Facial Deepfakes

Example from https://thispersondoesnotexist.com: Although the image appears ultra-realistic, there are discernible artifacts suggesting its deepfake nature. The reflections in the pupils are not identical, and the left and right lenses of the glasses are not symmetrical.

History of the Term

Deepfake (derived from ‘deep learning’ and ‘fake’) is a falsified synthetic media — video, photo, or audio — which presents a certain action that was not performed by a given person in reality. This technology uses techniques of deep machine learning and Artificial Intelligence (AI) to create fake media for falsification.

Deepfakes first appeared on the social news network, Reddit in 2017 with facial deepfakes being the predominant type. At the time, they were mostly used for purposes of entertainment and producing fake pornography. Today, deepfakes serve more often as a weapon of crime and malicious activities including blackmail, copyright infringement, reputation damage, spoofing attacks, etc. They were mentioned for the first time in a legal context in 2019 by the World Intellectual Property Organization (WIPO). The report stated that deepfakes pose a far more serious threat than just damaging intellectual property. The report further stated that if not detected in time and treated properly, deepfakes can produce lasting damage in financial, political and social domains as well as causing personal and psychological harm.

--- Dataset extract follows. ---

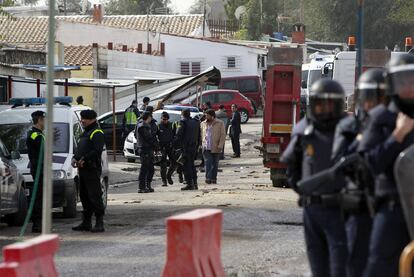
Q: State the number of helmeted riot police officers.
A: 3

According to Idiap Research Institute modern facial recognition systems are highly vulnerable to deepfakes, with almost 95% of them being undetected by advanced systems.

Work Anatomy

There are three main types of a facial deepfake highlighted by experts:

Face Swap
Face synthesis
Altered facial expression

Face swap

Face swap is one of the simplest deepfake techniques, as there are numerous "out-of-the-box" solutions to generate facial deepfakes. These solutions often include casual mobile apps available via official vendors such as Google Play and App Store. More notorious examples include Face swapping websites and apps, which can "insert" the face of any real person into a pornographic video. The website merely requires a target’s photo and a face swap can be generated with a single click. A similar method is used by seemingly innocent applications like Snapchat, Cupace, B612, Reface App etc. that may not intend any harmful purposes.

The technology behind face swapping is relatively simple. To produce a deepfake, an author employs deep learning together with two autoencoders that are trained by studying source and target faces: one is an original face and the other is its "replacement". Then Gauss-Newton optimization — used for solving nonlinear least squares problems that may occur in datasets with non-linear features — subtle face alignment, blending of the images fed to the network, and other techniques are employed to fine-tune the deepfake.

Although it is the easiest deepfaking method, face swap has some disadvantages. A deepfake, produced with a face swap, can display noticeable imperfections such as poorly timed eye blinking, distorted facial features, visual artifacts, slightly or strongly de-synchronized lip movement etc. A software like Adobe After Effects or a lip-synching tool developed at Stanford can be used to polish these flaws to some extent.

Face swapping method relies on opensource tools such as FaceSwap and Face2Face. The most difficult part of the technique is training the autoencoders. It requires gathering a massive dataset of video frames from both personas, which should be accurately cropped, so that the network can focus on their faces only.

Face synthesis

Face synthesis involves creating a highly realistic photo or video of a real or non-existent face. They are produced with the help of Generative Adversarial Network (GAN). The method requires learning high-level attributes like human identity. The visual data — photos of real people — goes through the convolutional layers with the help from adaptive instance normalization. At the same time, every convolution gets a "dose" of Gaussian noise, which is added to the input data in the form of random values. Ultimately, traces of this noise can help detect a deepfake.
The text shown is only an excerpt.